==== RECORD EXTRACTS ====

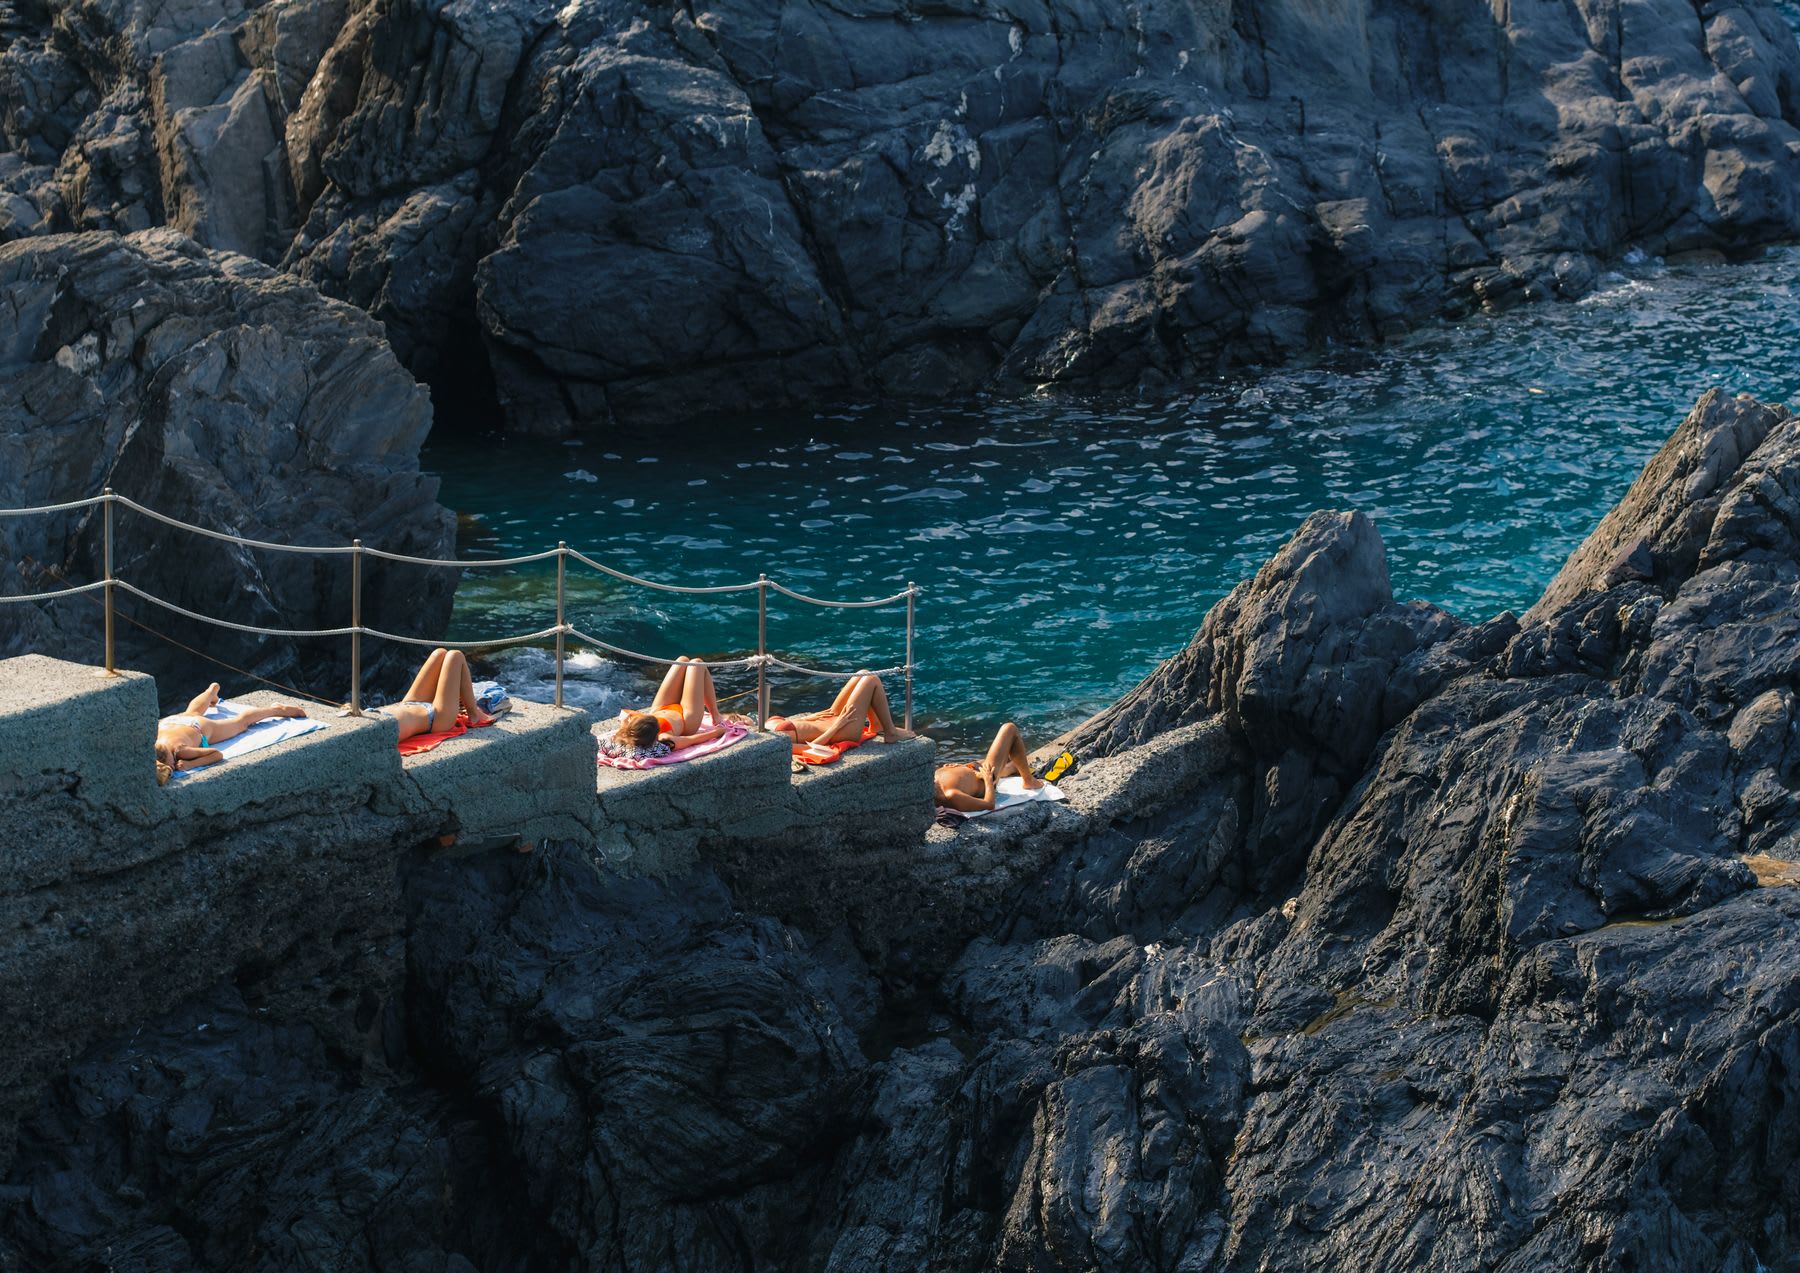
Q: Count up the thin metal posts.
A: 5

====
==== RECORD EXTRACTS ====

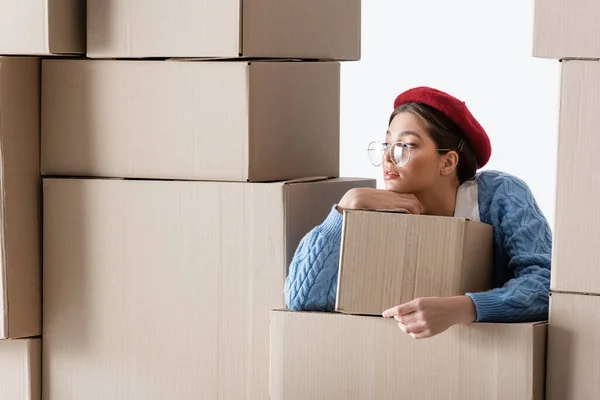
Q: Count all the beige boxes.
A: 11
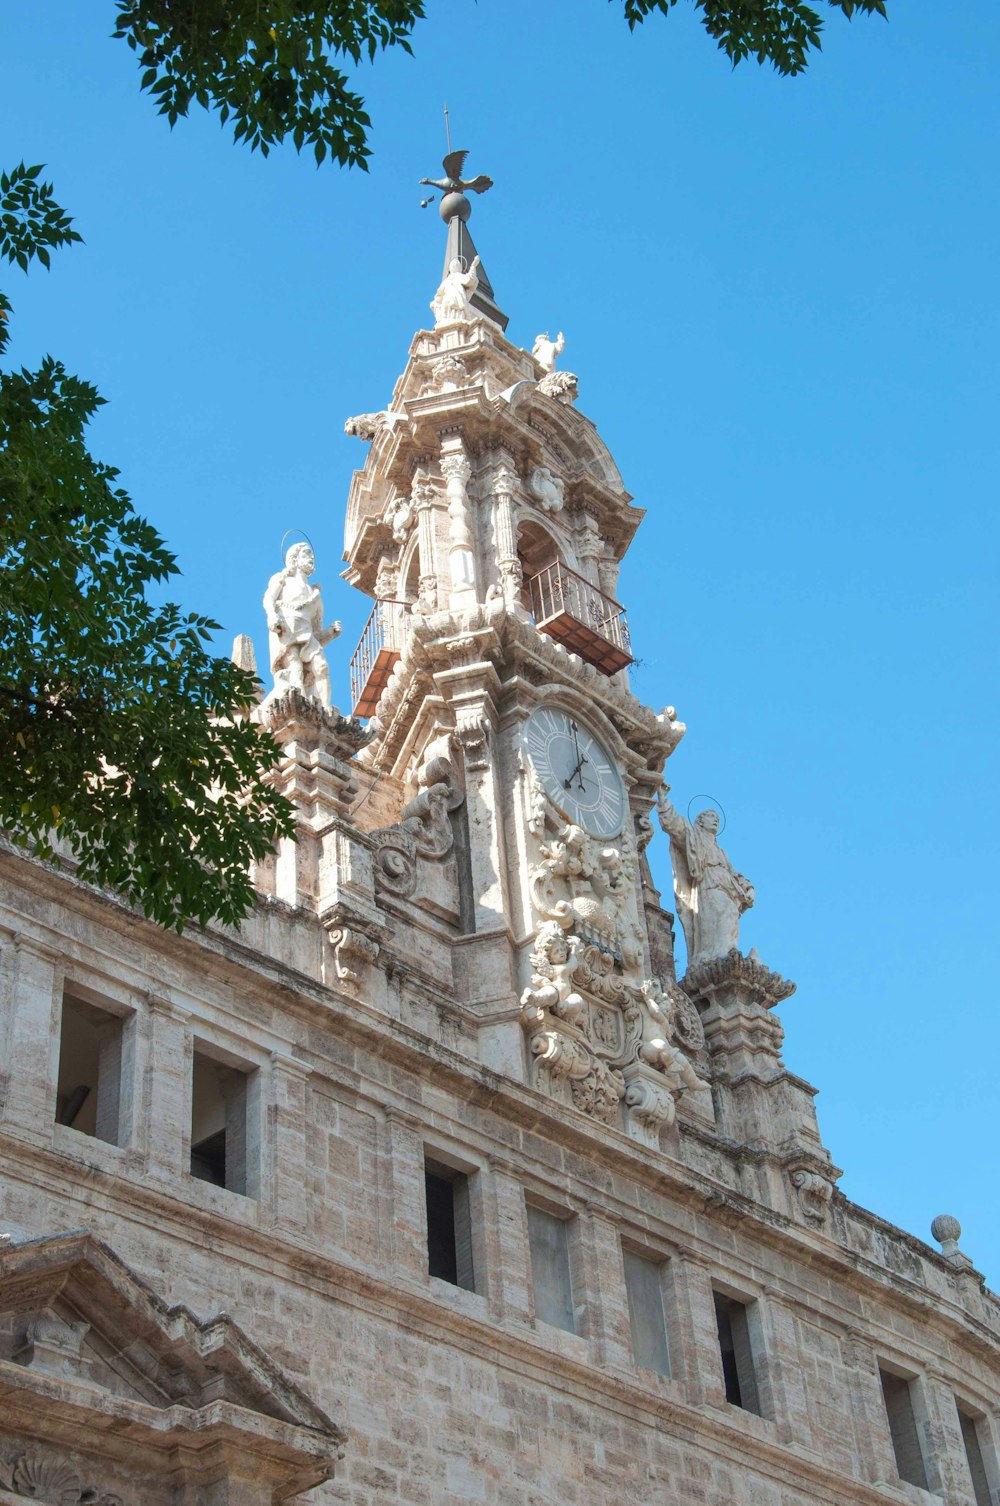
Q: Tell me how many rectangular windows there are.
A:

====
==== RECORD EXTRACTS ====

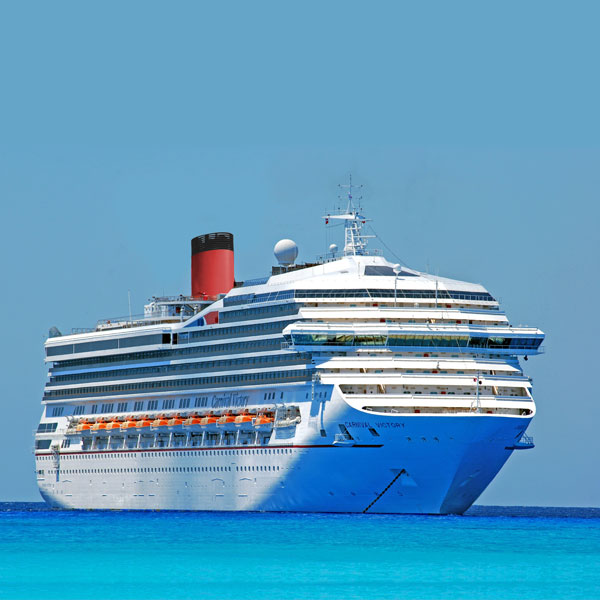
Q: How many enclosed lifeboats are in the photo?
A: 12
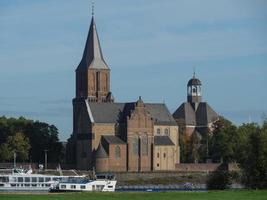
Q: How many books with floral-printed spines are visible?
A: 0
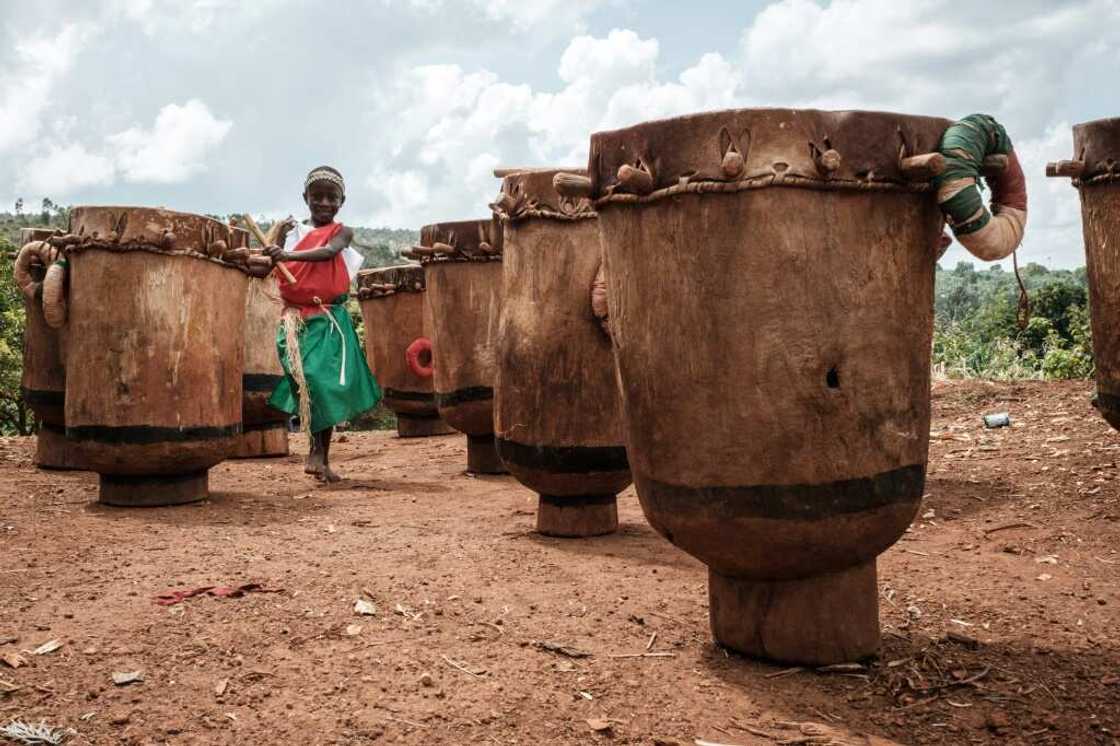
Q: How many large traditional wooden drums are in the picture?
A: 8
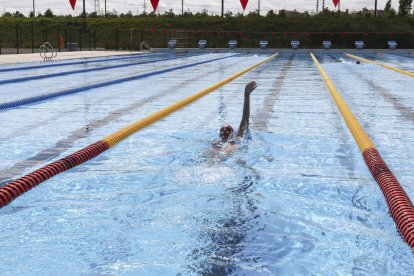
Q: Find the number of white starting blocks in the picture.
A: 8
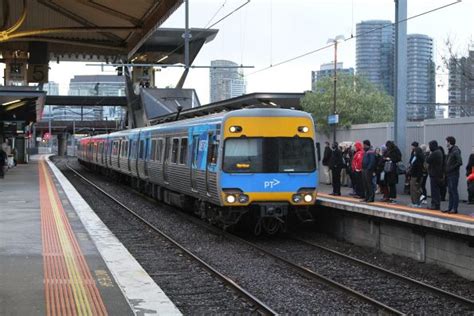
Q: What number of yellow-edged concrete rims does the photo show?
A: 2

====

### EXERCISE INSTRUCTIONS:
Go through the lines above and count those that include "photo"; give the total and nothing more.

### ANSWER FOR THE TASK:
2